Message ID mpt36fh9evd.fsf@arm.com
State New
Headers show
Series
  • [10/n] Make less use of get_same_sized_vectype
Related show

Commit Message

Richard Sandiford Oct. 25, 2019, 12:41 p.m.
Some callers of get_same_sized_vectype were dealing with operands that
are constant or defined externally, and so have no STMT_VINFO_VECTYPE
available.  Under the current model, using get_same_sized_vectype for
that case is equivalent to using get_vectype_for_scalar_type, since
get_vectype_for_scalar_type always returns vectors of the same size,
once a size is fixed.

Using get_vectype_for_scalar_type is arguably more obvious though:
if we're using the same scalar type as we would for internal
definitions, we should use the same vector type too.  (Constant and
external definitions sometimes let us change the original scalar type
to a "nicer" scalar type, but that isn't what's happening here.)

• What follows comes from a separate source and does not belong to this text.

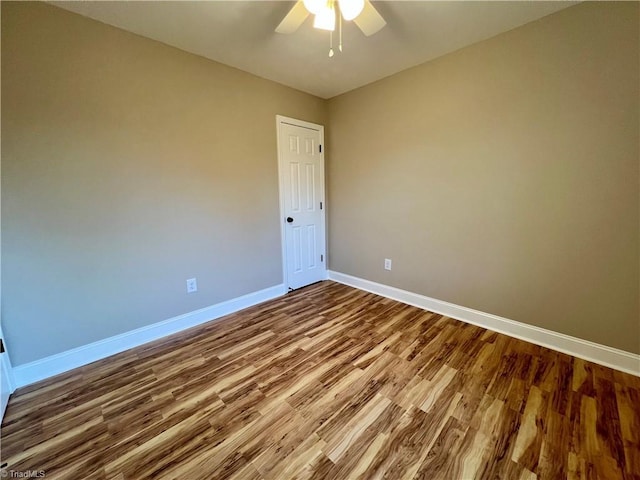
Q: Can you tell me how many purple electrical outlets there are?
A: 0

This is a prerequisite to supporting multiple vector sizes in the same
vec_info.


2019-10-24  Richard Sandiford  <richard.sandiford@arm.com>

gcc/
	* tree-vect-stmts.c (vectorizable_call): If an operand is
	constant or external, use get_vectype_for_scalar_type
	rather than get_same_sized_vectype to get its vector type.
	(vectorizable_conversion, vectorizable_shift): Likewise.
	(vectorizable_operation): Likewise.

Comments

Richard Biener Nov. 5, 2019, 12:50 p.m. | #1
On Fri, Oct 25, 2019 at 2:41 PM Richard Sandiford
<richard.sandiford@arm.com> wrote:
>

> Some callers of get_same_sized_vectype were dealing with operands that

> are constant or defined externally, and so have no STMT_VINFO_VECTYPE

> available.  Under the current model, using get_same_sized_vectype for

> that case is equivalent to using get_vectype_for_scalar_type, since

> get_vectype_for_scalar_type always returns vectors of the same size,

> once a size is fixed.

>

> Using get_vectype_for_scalar_type is arguably more obvious though:

> if we're using the same scalar type as we would for internal

> definitions, we should use the same vector type too.  (Constant and

> external definitions sometimes let us change the original scalar type

> to a "nicer" scalar type, but that isn't what's happening here.)

>

> This is a prerequisite to supporting multiple vector sizes in the same

> vec_info.


This might change the actual type we get back, IIRC we mass-changed
it in the opposite direction from your change in the past, because it's
more obvious to relate the type used to another vector type on the
stmt.  So isn't it better to use the new related_vector_type thing here?

Richard.

>

> 2019-10-24  Richard Sandiford  <richard.sandiford@arm.com>

>

> gcc/

>         * tree-vect-stmts.c (vectorizable_call): If an operand is

>         constant or external, use get_vectype_for_scalar_type

>         rather than get_same_sized_vectype to get its vector type.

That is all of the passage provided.